3) By (1), (2) The conclusions obtained are easy to prove:

${\displaystyle \underset{n\le x}{\sum }{\left(w\left(n\right)-\log \log x\right)}^2}=x\log \log x+O(\; x\; )$

Note: 1) The derivation process of “Ω(n)” function related conclusion is similar to “W(n)”.
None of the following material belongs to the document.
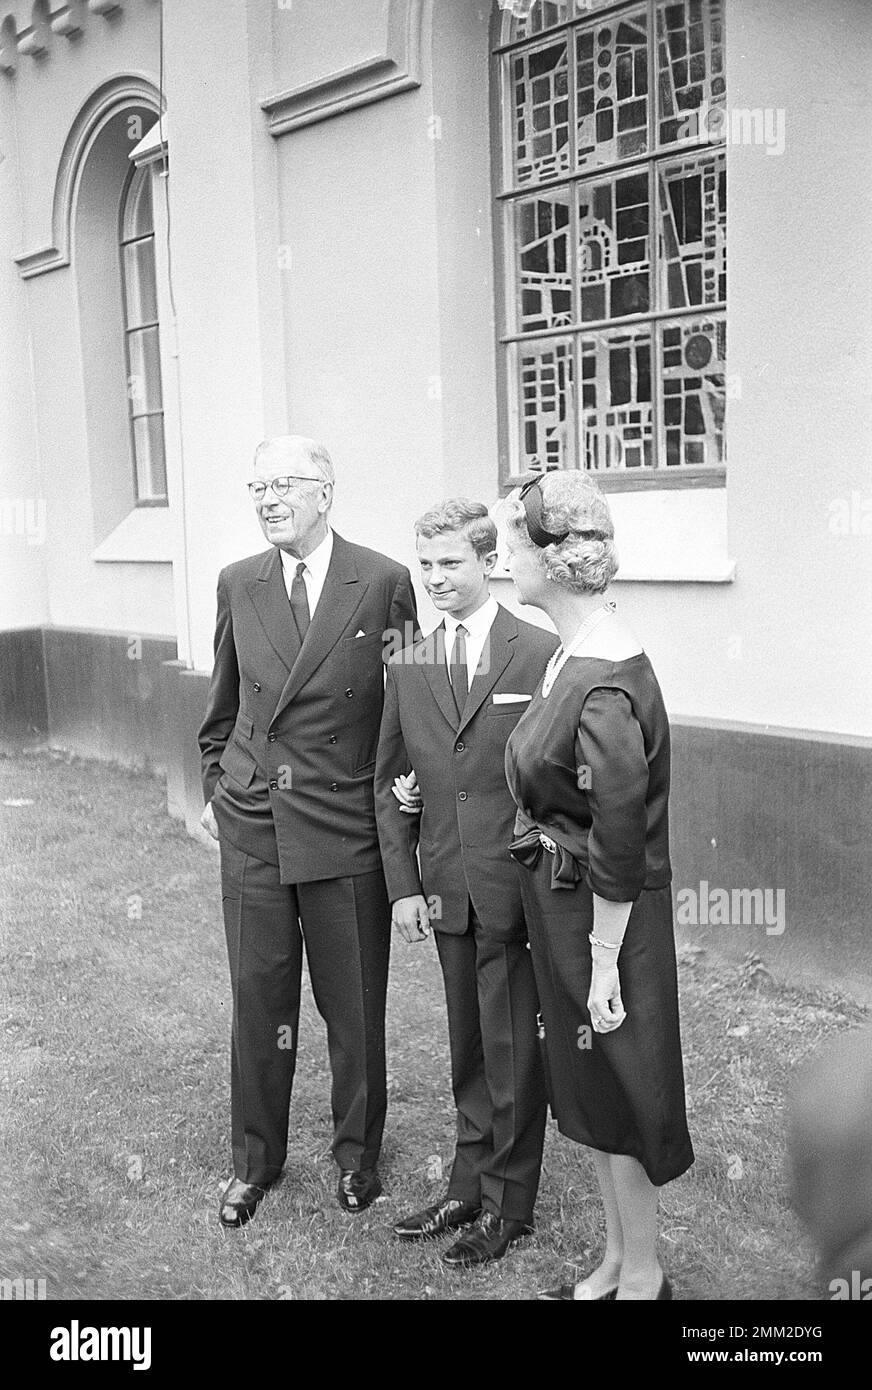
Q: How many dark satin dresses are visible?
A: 1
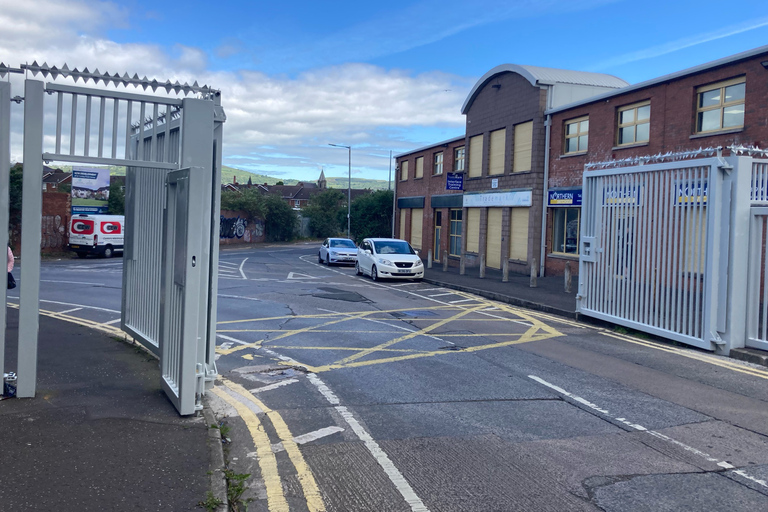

2) In this paper, “ ${\displaystyle \underset{n\le x}{\sum }{\left(w\left(n\right)-\log \log x\right)}^2}=x\log \log x+O\left(x\right)$ ” slightly better than “Hardy-Ramanujan”, the results in.

3) With the o “ ${\displaystyle \underset{n\le x}{\sum }{w}^2}\left(n\right)$ ” The similarity method of values will be easy “Selber The formula” expressed in the following form:

$\begin{array}{l}\theta \left(x\right)\log x+{\displaystyle \underset{p\le x}{\sum }\theta \left(\frac{x}{p}\right)}\log p\\ =2x\log x+\left(2A_1-1\right)x+O\left(x\exp \left(-c{\log }^{\frac{3}{5}}x{\left(\log \log x\right)}^{-\frac{1}{5}}\right)\right)\end{array}$

Theorem of seven: if $\phi \left(n\right)$ Is euler function, then:

1) $\underset{n\to \infty }{\lim \inf }\phi \left(n\right)=\frac{n}{{\text{e}}^Y\log \log n}+O\left(n\exp \left(-c_5{\left(\log \log n\right)}^{\frac{3}{5}}{\left(\log \log \log n\right)}^{-\frac{1}{5}}\right)\right)$,

Among them “ $c_5$ ” For the normal number.

2) If “Riemnn” If the guess is true, then

$\underset{n\to \infty }{\lim \inf }\phi \left(n\right)=\frac{n}{{\text{e}}^Y\log \log n}+O\left(n{\log }^{-\frac{1}{2}}n\right)$.

Prove: This conclusion mainly uses “theorem 2 (Theorem 2’)”, the proof process is relatively simple, so skip [10].